#### Input material
____________________

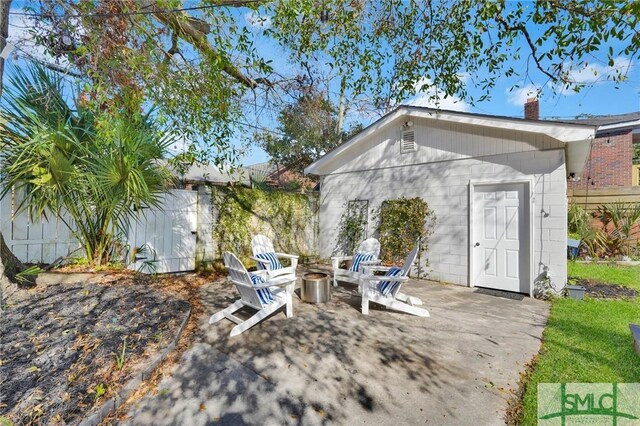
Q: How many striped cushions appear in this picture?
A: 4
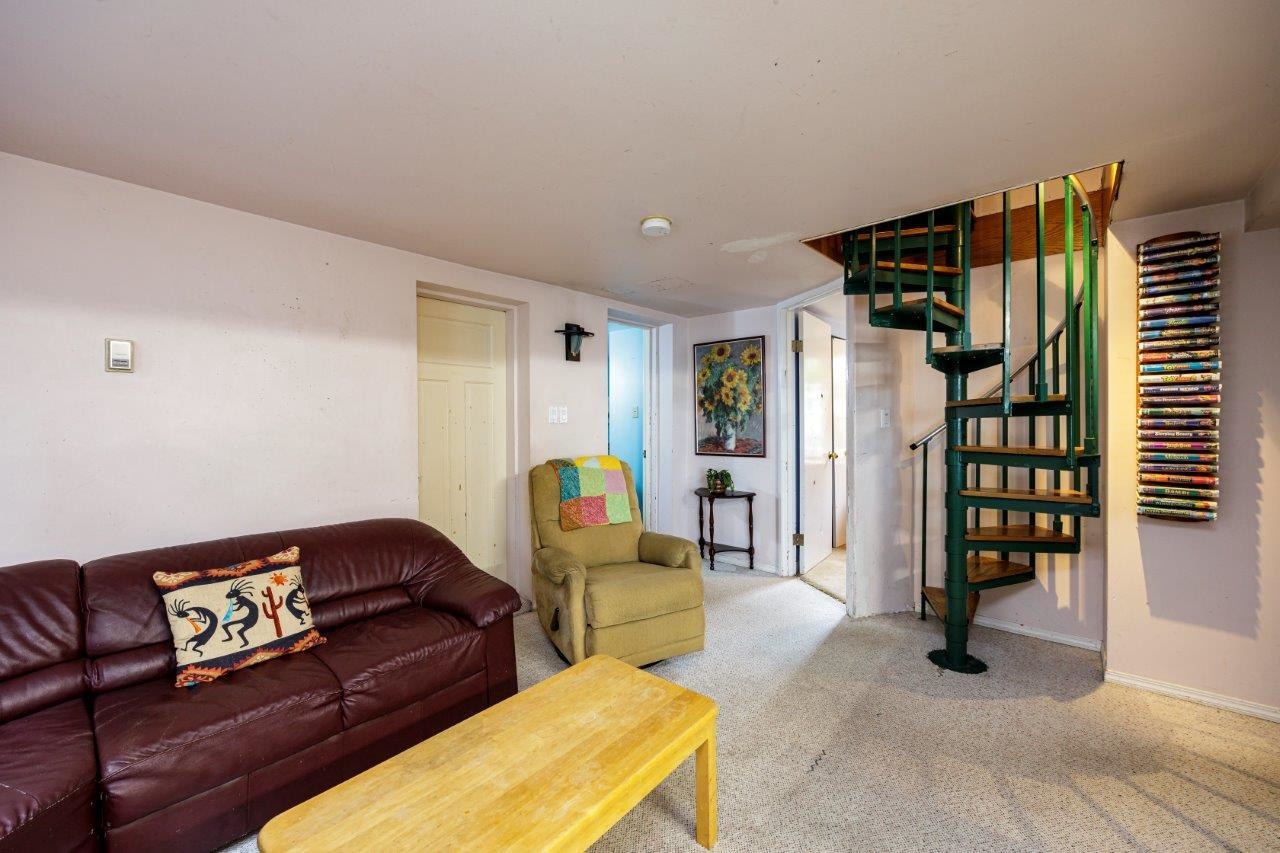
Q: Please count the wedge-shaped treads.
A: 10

____________________

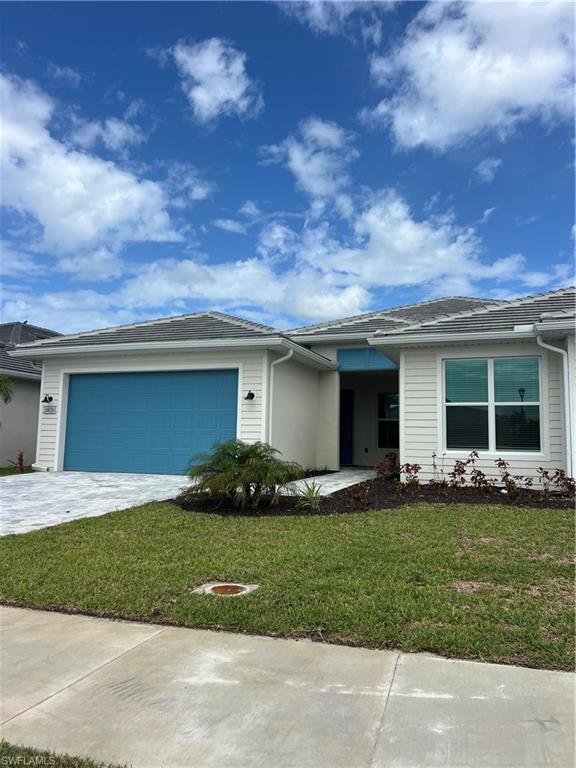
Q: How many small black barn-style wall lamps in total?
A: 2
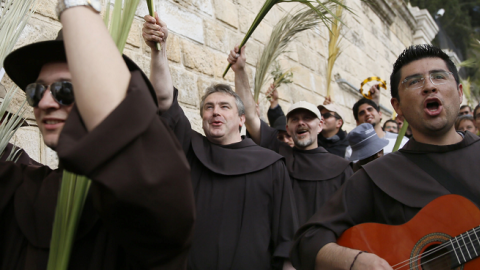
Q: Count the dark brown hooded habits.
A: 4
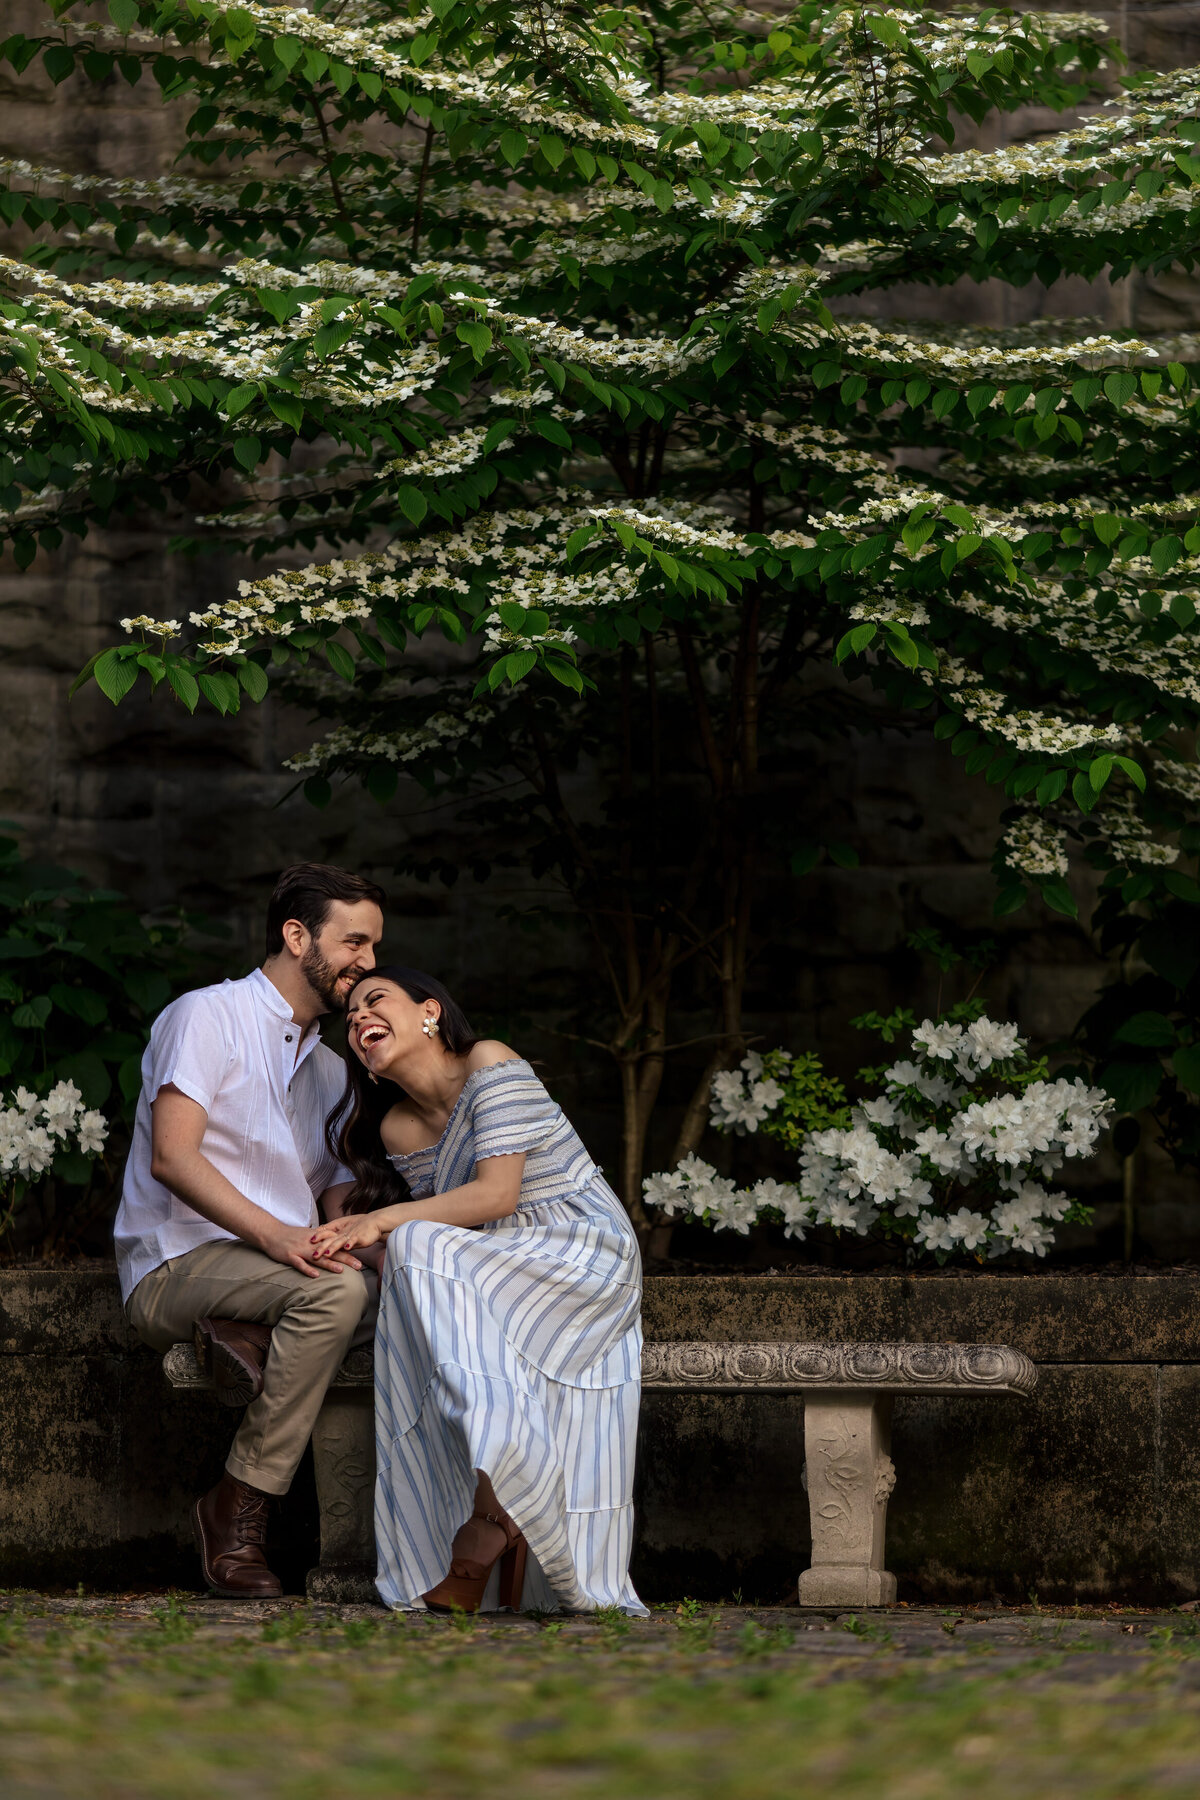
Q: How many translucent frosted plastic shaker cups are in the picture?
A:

____________________

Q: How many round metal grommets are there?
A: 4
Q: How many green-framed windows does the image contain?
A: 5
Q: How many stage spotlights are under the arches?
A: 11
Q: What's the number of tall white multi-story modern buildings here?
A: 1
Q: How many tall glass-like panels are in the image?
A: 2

____________________

#### Goal of the exercise
Select every line of the records holding the string "many".

#### Task solution
Q: How many striped cushions appear in this picture?
Q: How many small black barn-style wall lamps in total?
Q: How many translucent frosted plastic shaker cups are in the picture?
Q: How many round metal grommets are there?
Q: How many green-framed windows does the image contain?
Q: How many stage spotlights are under the arches?
Q: How many tall glass-like panels are in the image?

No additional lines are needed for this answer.